Granted that some experimental details are ineliminable, we now need an account of TEs which appraises both their theoretical and experimental character. In the remainder of the paper I shall propose such an account.

4 TEs’ common structure

Having delimited the epistemic function and analysed both the nature of the inconsistency revealed and the functional role of the content, I will now consider the form of TEs. The TEs I am highlighting in this paper, those that reveal and resolve inconsistencies, have the following common structure. This structure aims to be general enough to accommodate many TEs, with different degrees of theoretical description. Nevertheless, specific enough to appraises both TEs’ theoretical and experimental character. Finally, it is neutral as to the nature of the cognitive processes underlying TEs’ performances; be they propositional or non-propositional.

  1. 1.

    Target Theoretical Question(s): The scientist identifies a target question(s) and uses a TE to answer it/them. For that, he/she imagines a scenario (2), unfolds it (3), arrives at a result, the OU, (4), which, when interpreted reveals an inconsistency (5) which calls for a resolution (step 6)

  2. 2.

    Scenario: Contains a more-or-less well-described experimental arrangement and is theoretically delimited. More precisely, the scenario of a TE is composed of the following elements:

    1. (a)

      Theoretical/empirical statements (quantified or not)Footnote 14

    2. (b)

      Experimental arrangement, involving objects and things that happen to or are performed by them.

    3. (c)

      Description of the behaviour of the theoretically under-described parts of the experimental arrangement

    4. (d)

      Idealisations and abstractions

  3. 3.

    Unfolding of the scenarioFootnote 15: We apply the theoretical statements in 2 (a) and the description of the behaviour of the theoretically under-described parts of the experimental arrangements in 2 (c), to describe and trace the execution of the experimental arrangement in 2 (b).

  4. 4.

    Output of the unfolding, the OU: If the unfolding of the scenario is correctly done (more on this in Sect. 7), we obtain a proposition as an output, the OU. It is crucial to distinguish the result of such unfolding, the OU, from the conclusions of the TE, steps 5 and 6 below.

  5. 5.

    Inconsistency revealed: It is by interpreting the OU with a piece of argument that an inconsistency, real or apparent, is revealed.

  6. 6.

    Inconsistency resolved: The TEer offers a way out of the inconsistency revealed in the form of conjectures, a hypothesis to be further explored and tested by future theoretical developments and empirical confirmation.

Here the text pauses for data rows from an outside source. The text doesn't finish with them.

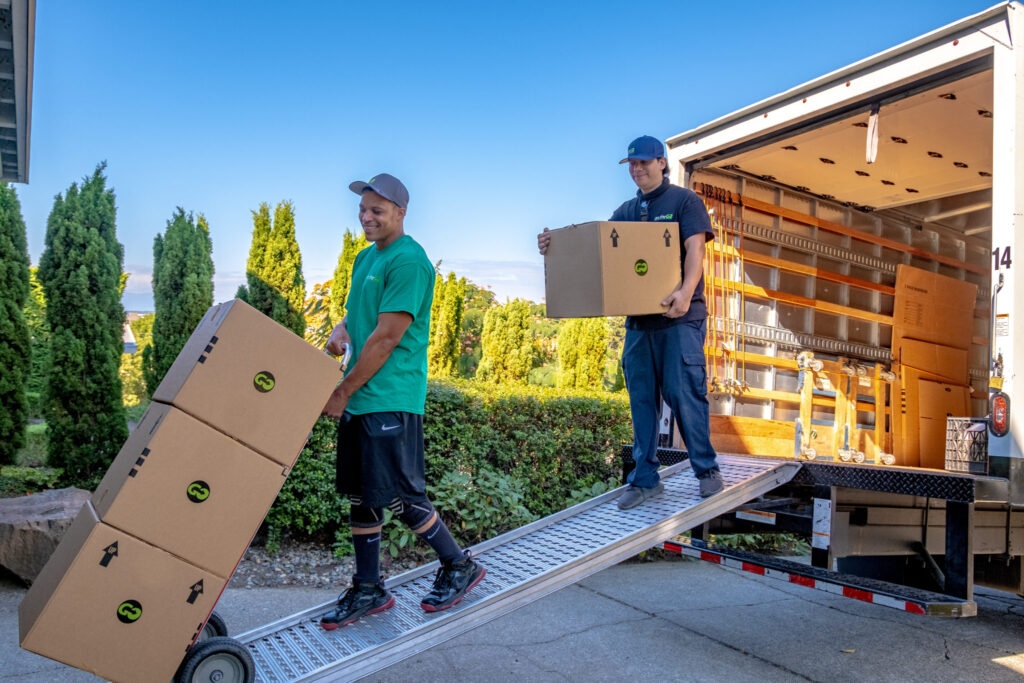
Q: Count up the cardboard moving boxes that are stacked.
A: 3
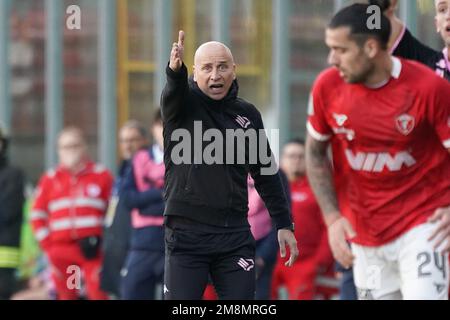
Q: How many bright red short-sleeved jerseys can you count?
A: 1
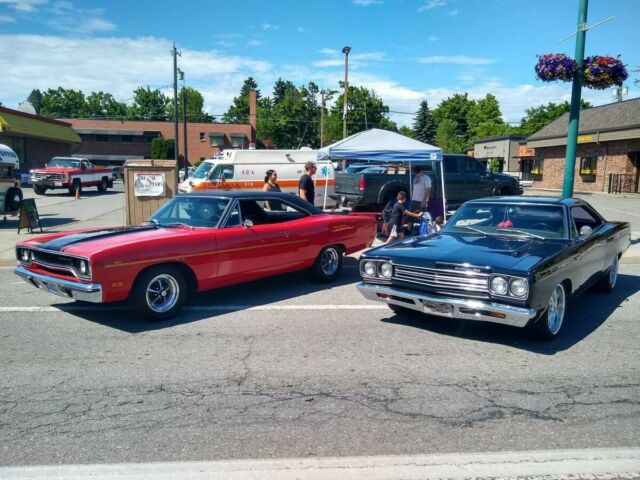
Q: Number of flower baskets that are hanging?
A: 2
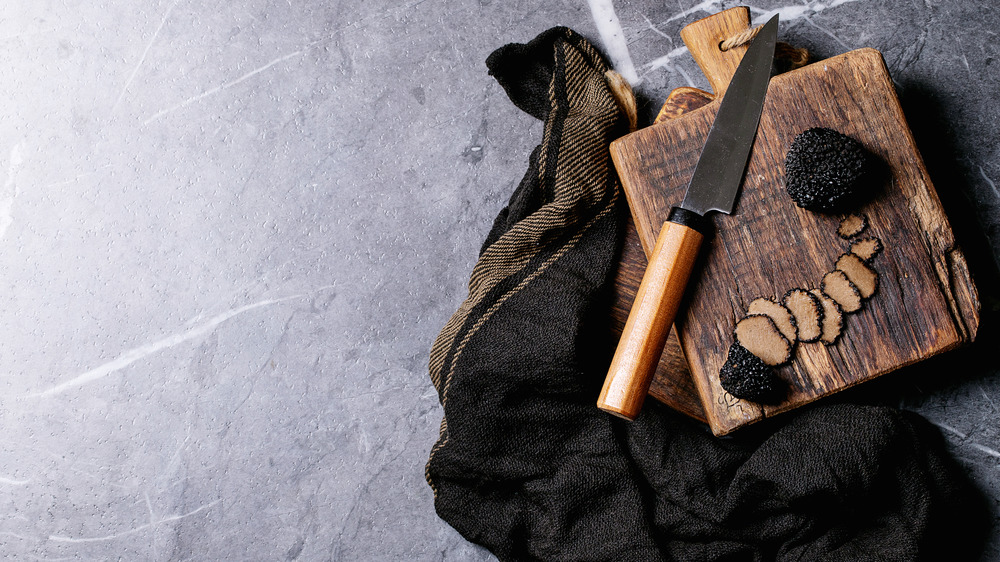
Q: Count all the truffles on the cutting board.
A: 2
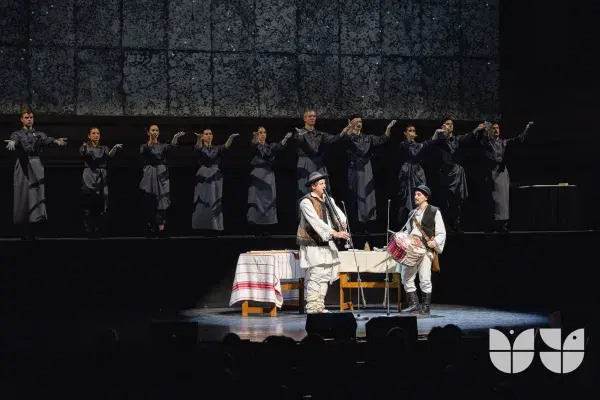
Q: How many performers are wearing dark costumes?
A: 10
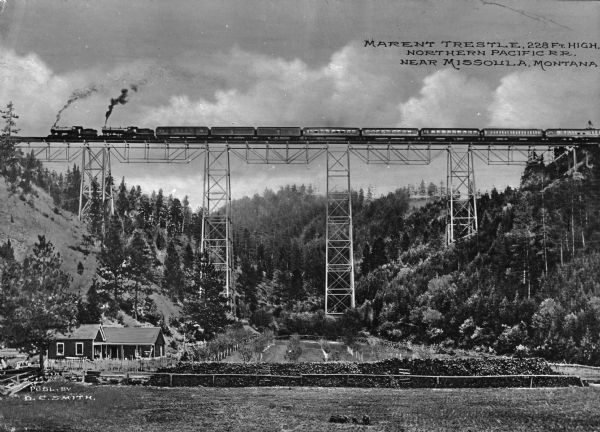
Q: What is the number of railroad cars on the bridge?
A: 8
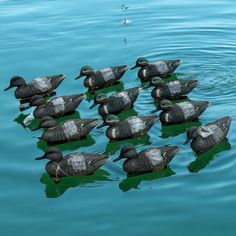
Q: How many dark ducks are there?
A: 12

Several things need clarification. First the unfolding in step 3 is intended to capture the idea that tracing the execution of the imagined experiment is mainly, but not entirely, theoretically driven. As well as that this tracing (be it completely or partly theoretical), is not cognitively determined.

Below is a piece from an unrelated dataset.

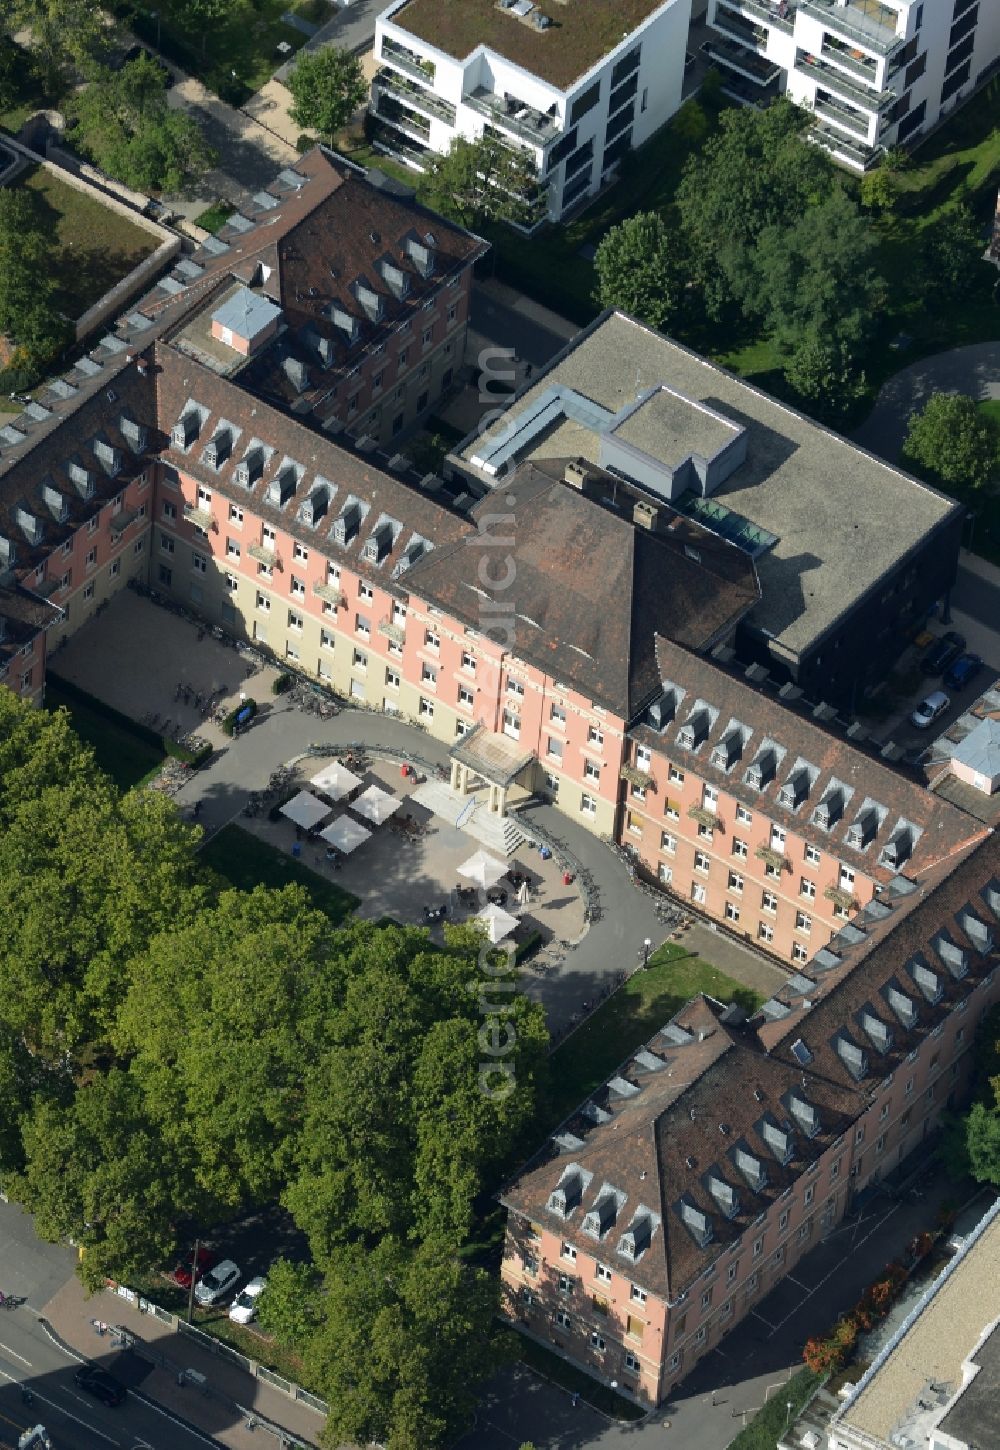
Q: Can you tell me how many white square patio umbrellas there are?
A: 6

First, how we apply theoretical statements from 2(a) to describe and trace the execution of the imaginary experimental arrangement is (i) case, (ii) subject and (iii) context dependent. (i) It is case dependent seeing that TEs’ scenarios are diverse. We are asked to reason about measuring instruments as well as microscopic, macroscopic, all the way to massive celestial objects such as black holes. Since these are not actual objects present (and sometimes non-existent objects that could not even be present) to sensory experience, tracing things that happen to or are performed by them is mainly guided by previously acquired theoretical and empirical knowledge. How we trace things that happen to or are performed by imagined macroscopic falling bodies and hypothetical clocks is quite different from how we do this for quantum particles and black holes. Our intuitions of how the former objects behave is more stable than the latter. We are macroscopic beings that interact with medium size objects all day long, but we have never seen an electron or a black hole. (ii) It is context dependent. When we look at early modern TEs with our current knowledge is surely different than how seventeenth century reader would look at it. (iii) It is subject dependent. While some readers would need to unfold the scenario by explicitly following these theoretical statements (e.g., Bohr’s reply to Einstein). Others could effortlessly “see” or “intuit” how to trace the execution of the experimental arrangement without explicitly activating these theoretical statements. These latter function as implicit background knowledge. In all these cases, when assessing TEs, ideally a direct calculation or derivation would form the ultimate justification that the experimental arrangement is correctly described and traced by these theoretical statements. Put differently by Brendel:

“[T]here are some a posteriori acquired “truths” that function as implicit background knowledge, enabling us to come to a relatively quick decision in the evaluation of a thought experiment. But we can always make these premises explicit by reconstructing the thought experiment as an argument. This is useful, for example, when we are sceptical about the plausibility of a thought experiment.” (2004, p. 96).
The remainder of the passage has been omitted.